Sono le 23,00 quando la band capitanata dall’iconico Howe Gelb inizia il suo concerto di fronte a poche centinaia di fan ma tutti assai appassionati. E’ un inizio secco, così come tutto il concerto. Sul palco oltre al frontman altre due chitarre, basso e batteria (la giovane chitarrista Annie Dolan è la bassista dei precedenti Patsy’s Rats), cifra distintiva del suono della band.

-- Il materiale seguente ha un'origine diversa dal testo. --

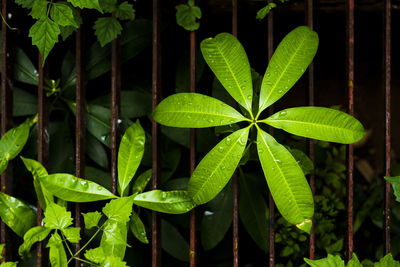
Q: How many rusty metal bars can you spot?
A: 11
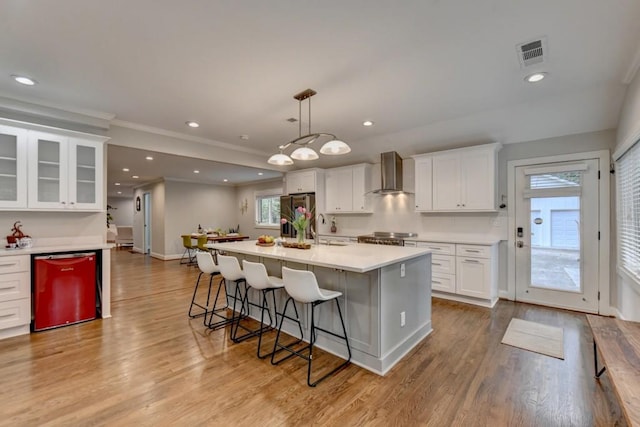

Il “Return To” “Valley Of Rain”
Il “Return To” “Valley Of Rain” in chiave live è ancora più asciutto rispetto alla originaria versione su disco. Via, ad esempio, le chitarre acustiche e le tastiere che (ai tempi suonate da Chris Cacavas) impreziosivano le registrazioni in studio. Qui tutto è all’insegna della/e chitarra/e. Il suono si fa ancora più robusto spaziando dall’acido all’hard rock passando per il blues.
Nel cuore del deserto
Ma tutto è secco, asciutto, essenziale, come nel cuore del deserto. In realtà i bordi, i confini delle aride distese sono lontani: la brutalità della musica, il suo impatto è “cattivo”, pietroso come nei luoghi dove il sole è implacabile e picchia forte.
No melodia
Nell’occasione i Giant Sand, guidati con mano ferma da Gelb propongono una versione della loro musica assai dura, con assoli al fulmicotone, un rock robusto sostanziale, un spettacolo senza fronzoli in cui la musica è assoluta protagonista. Le tracce dell’album scorrono simili ma non uguali ma sopratutto hanno una forza ed un impatto a volte devastante. Nessuna concessione alla melodia o “pause di riflessione”, tutto è diretto, immediato.
Gelb si scioglie
Sino alla fine del concerto anche Gelb resta concentrato, nessuna parola, nessun sorriso, nessuna ricerca di empatia con il pubblico, sembra freddo e distaccato, impegnato in un compito da assolvere. Sulle ultime tracce la mente del gruppo volta pagina ed allora inizia a parlare con il pubblico, ride per alcune imprecisioni su uno stacco di presentazione della band, racconta ed abbozza qualche parola in italiano ed elogia il nostro paese, dimostrandosi anche molto affabile.
Un lungo bis
Mancano pochi minuti a mezzanotte i Giant Sand fanno l’ultimo brano e poi salutano. Sembra finito il limite orario è lì ad incombere, la clessidra sembra aver finito la sua sabbia. Tuttavia, richiamati a gran voce, c’è spazio per un (lungo) bis che porta allo sforamento della mezzanotte. E’ un bis extra disco, un brano dal repertorio più recente della band e sopratutto è un momento corale. Sul palco salgono infatti anche la figlia di Gelb (qualche coro e tante foto) ed alla fine Howe passa la sua chitarra a Christian Blunda, il chitarrista della band della figlia (e dei Mean Jeans), per l’assolo finale mentre lui raggiunge ed abbraccia la figlia.
Un’ora al fulmicotone
Tra gli applausi di un pubblico (giustamente) entusiasta e soddisfatto (tra i presenti un sorridente Vinicio Capossela che con Gelb vanta anche un collaborazione ed un affascinato Luca Gemma) il concerto si chiude con la sensazione di aver vissuto uno di quei momenti in cui la musica ci ha regalato belle emozioni. Un’ora abbondante al fulmicotone in cui bellezza, sostanza ed energia si sono mescolate in un perfetto, bilanciato mix facendosi viaggiare in un affascinante angolo del mondo musicale americano. Una band seminale che ha insegnato a tanti, indicando una delle molteplici via al rock.